As it has been shown in [99], the trajectories of (3.32) will converge if the regressor satisfies the persistent excitation condition from Definition 3.4 and ω(x(t)) is bounded. Let us now recall the example from the previous section and the relevance of those findings for this actual problem. The PE condition from Definition 3.4 basically states that the regressor signal ω(x(t)) has to be ”rich” enough to ensure the parameter convergence. But what does this actually mean? If we have a look at the time series in Figure 3.9, we can see that the parameter adjustment happens mainly in the time after the steps of the reference signal. For the time between the steps, the estimation almost does not take place. If we consider for example the damping coefficient d from (3.22), we know from the regressor variable (3.27), that the damping force is proportional to the velocity x2. However, whenever the system is at an equilibrium

point, the damping has no effect on the dynamics. Hence no control input is required to compensate the disturbance since it is zero at that point. Consequently, the estimation error of the damping coefficient is irrelevant at that time and makes no adjustment necessary.
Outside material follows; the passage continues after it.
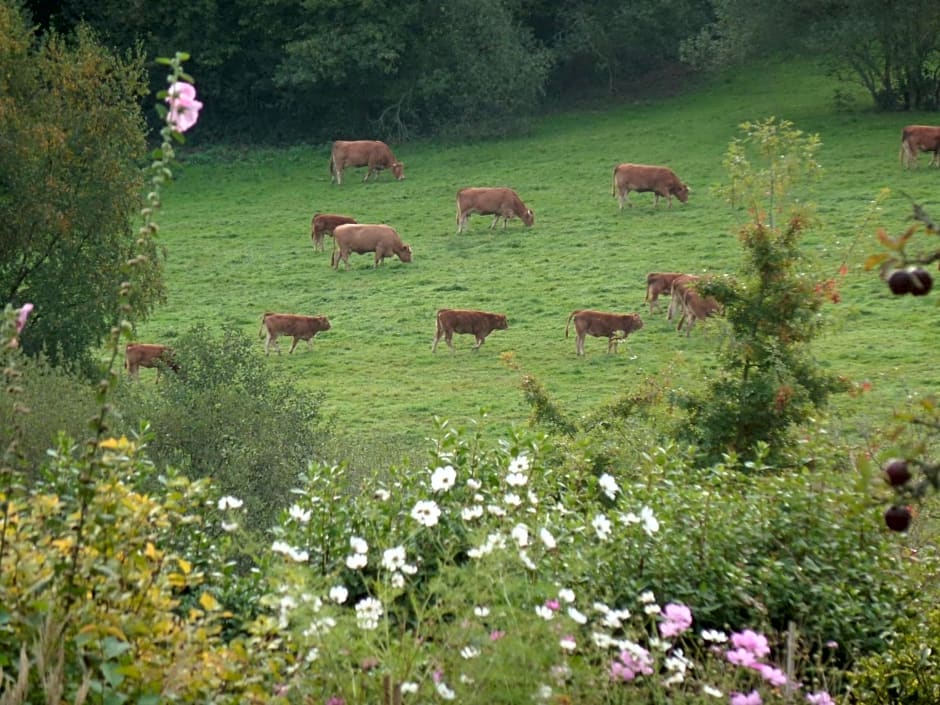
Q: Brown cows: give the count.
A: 13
This observation is crucial for nearly all adaptive control systems that are designed using the certainty equivalence principle. Here, the main goal is not to identify the actual plant parameters, instead the controller should find a set of parameters that stabilize the closed loop system. As stated before, parameter convergence would require the PE condition to be satisfied which, in general, cannot be ensured since the regressor signal might depend on an external input like the reference for instance. Nevertheless, there are some studies that deal with the absence of the PE condition, see e.g. [31, 102]

4. Sliding Mode Control

In the following chapter a completely different approach of designing a control system, compared to the previous chapter, is presented. Here the focus shall lie on the use of discontinuous control and its advantages and disadvantages compared to conventional and adaptive approaches. We will start with the basic ideas behind sliding-mode control and present some of the latest results in the field of higher-order sliding-mode control.

The concept was first introduced by Utkin, see e.g. [140]. The main idea is to use a discontinuous control signal in order to compensate for external disturbances and/or model uncertainties. It turned out that it is a very powerful method to design a robust controller that is extremely robust and furthermore even able to stabilize the system in finite time. To this point, sliding-mode control has been used in miscellaneous fields of engineering:

Vehicle dynamics require robust strategies for all kinds of problems. Sliding-mode control can be used for on-line estimation of vehicle [137] and road parameters [136], drive train applications [9, 52] and safety critical control [3, 6, 151].

Electric Machines & Converters profit from the switching signal used in sliding-mode control (SMC). While many applications suffer from undesired effects like chat- tering (see Section 4.3), electrical power systems use methods like pulse-width modulation (PWM) to convert a continuous signal to a switched one in order to increase the efficiency of the electrical circuit. Hence it seems natural to use a switching controller like SMC and apply it directly to various kinds of power converters [129, 130] or electric motors [114] and benefit from the robustness properties. Another advantage is demonstrated in [145] where a sliding-mode approach is efficiently used to reduce the electromagnetic emission of a power converter.

Pneumatic Actuators are highly nonlinear and uncertain systems. In authors of [30, 126] reveal that SMC can handle such complex systems while leaving only a few tuning parameters to the application engineer.

Bio Engineering is a topic where the system dynamics are often partially or even completely unknown. As shown in [51] it turns out that SMC can be used where the relative-degree between input and output is highly uncertain. The authors of [142] use HOSM techniques in order to robustly estimate states of a bioreactor in the presence of measurement noise.